- WORK REQUEST: Each line of the records has to be copied exactly, though the pictures must be left out.

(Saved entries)
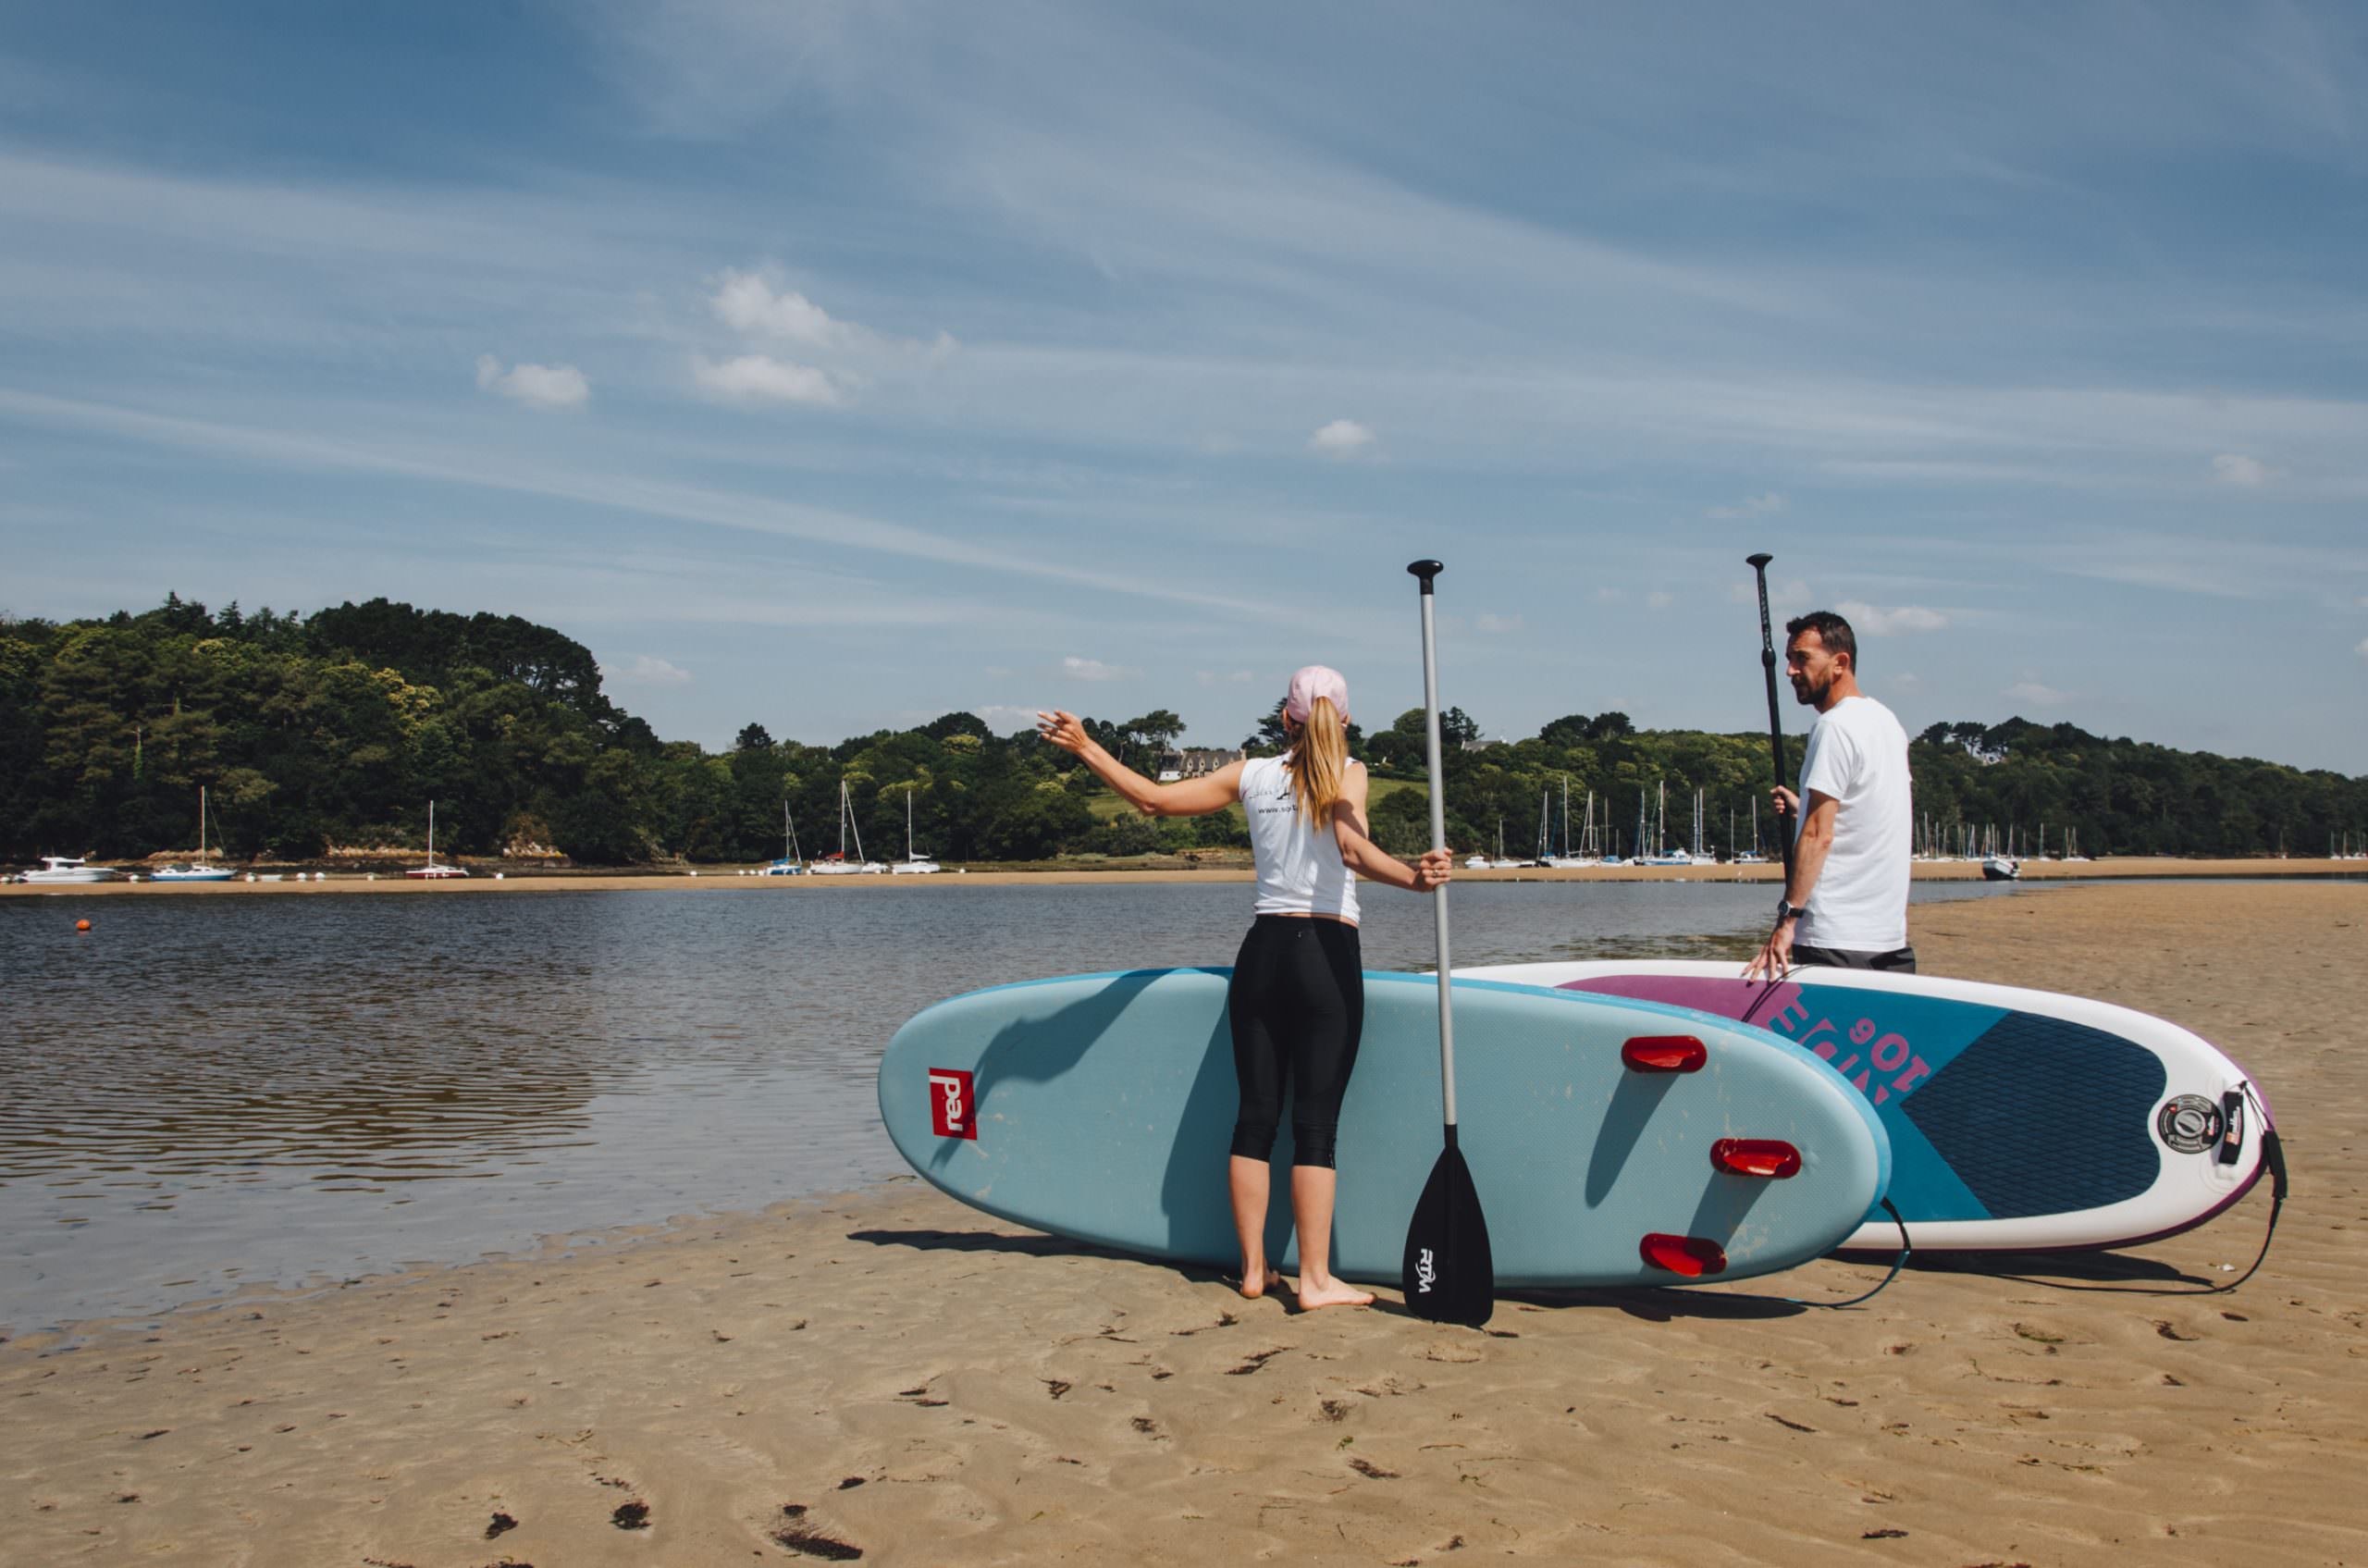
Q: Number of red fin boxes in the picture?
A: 3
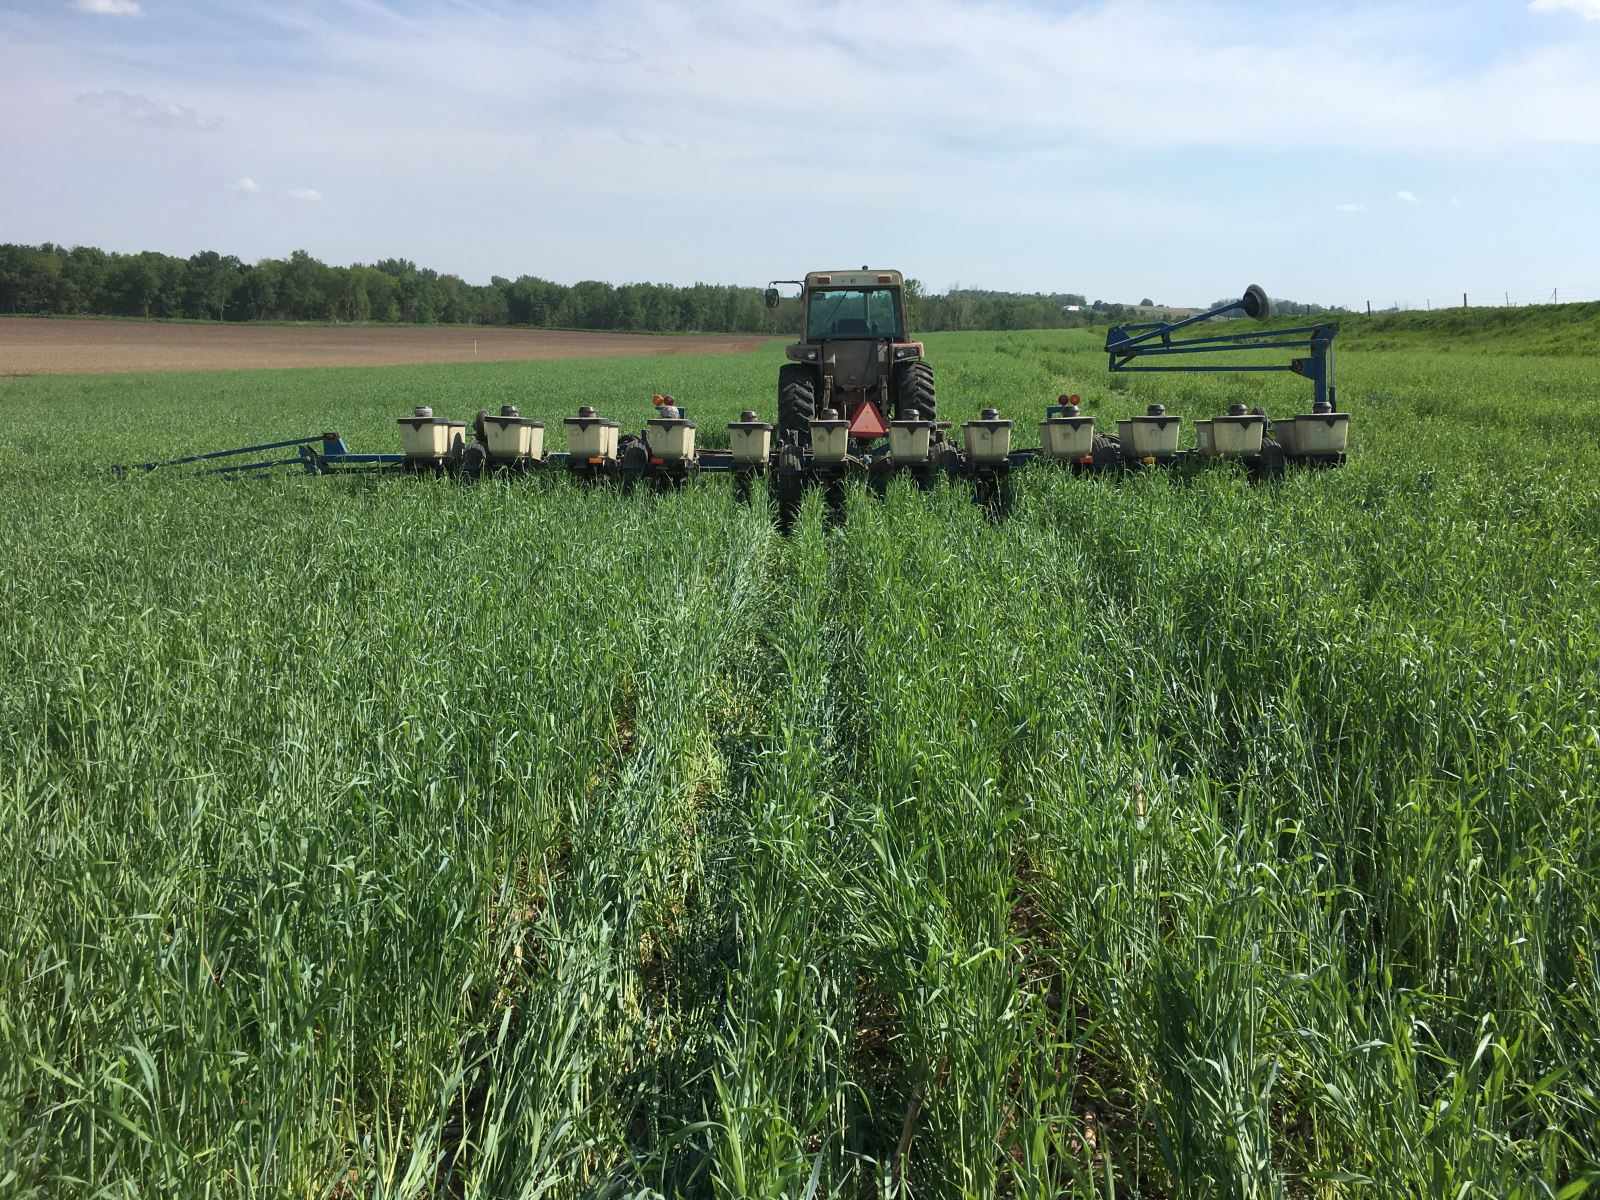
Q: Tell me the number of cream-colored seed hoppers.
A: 12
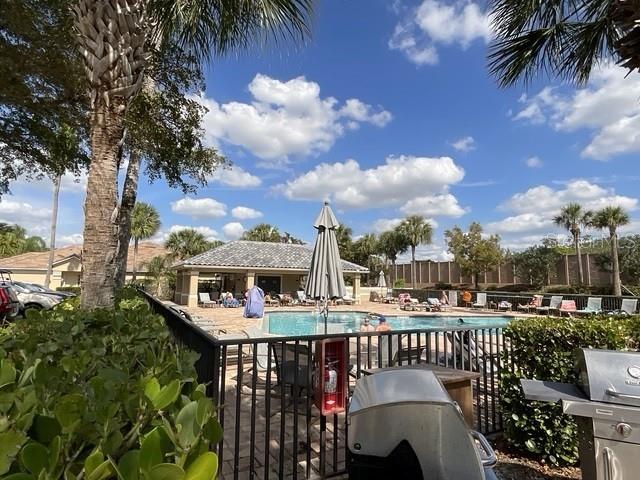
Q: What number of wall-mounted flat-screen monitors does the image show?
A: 0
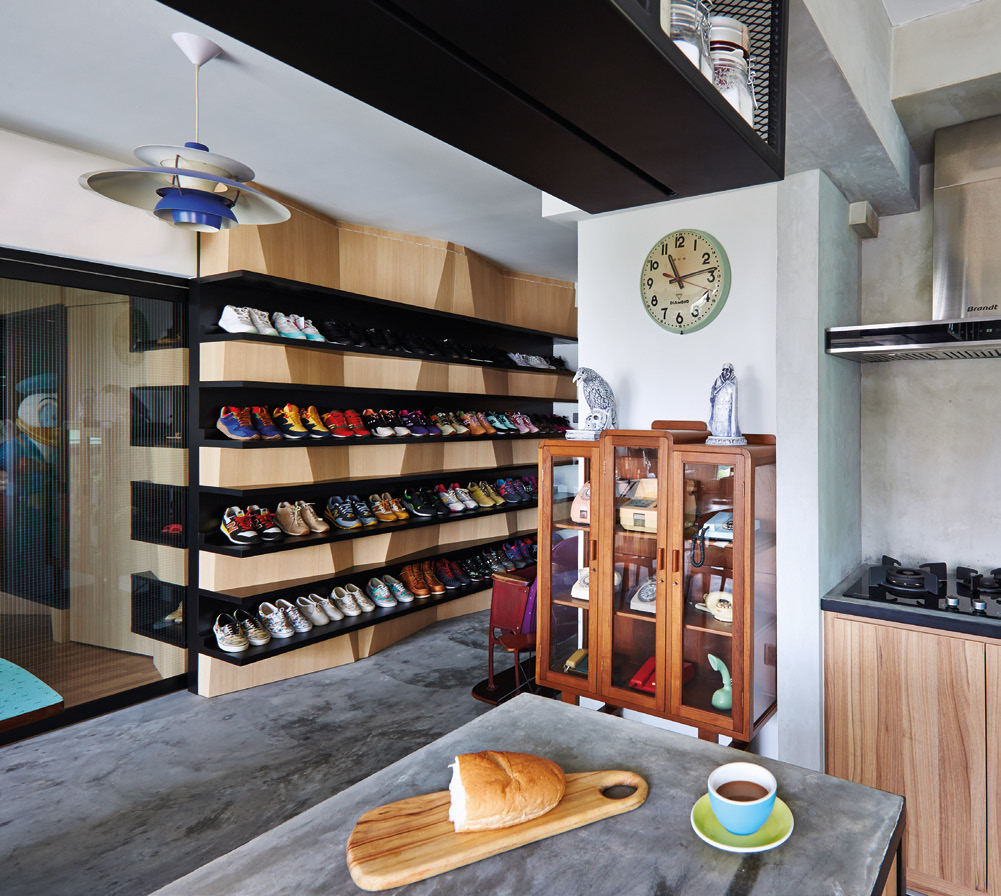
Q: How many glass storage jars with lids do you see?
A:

- RESPONSE TO THIS EXERCISE:
Q: Number of red fin boxes in the picture?
A: 3
Q: Tell me the number of cream-colored seed hoppers.
A: 12
Q: What number of wall-mounted flat-screen monitors does the image show?
A: 0
Q: How many glass storage jars with lids do you see?
A:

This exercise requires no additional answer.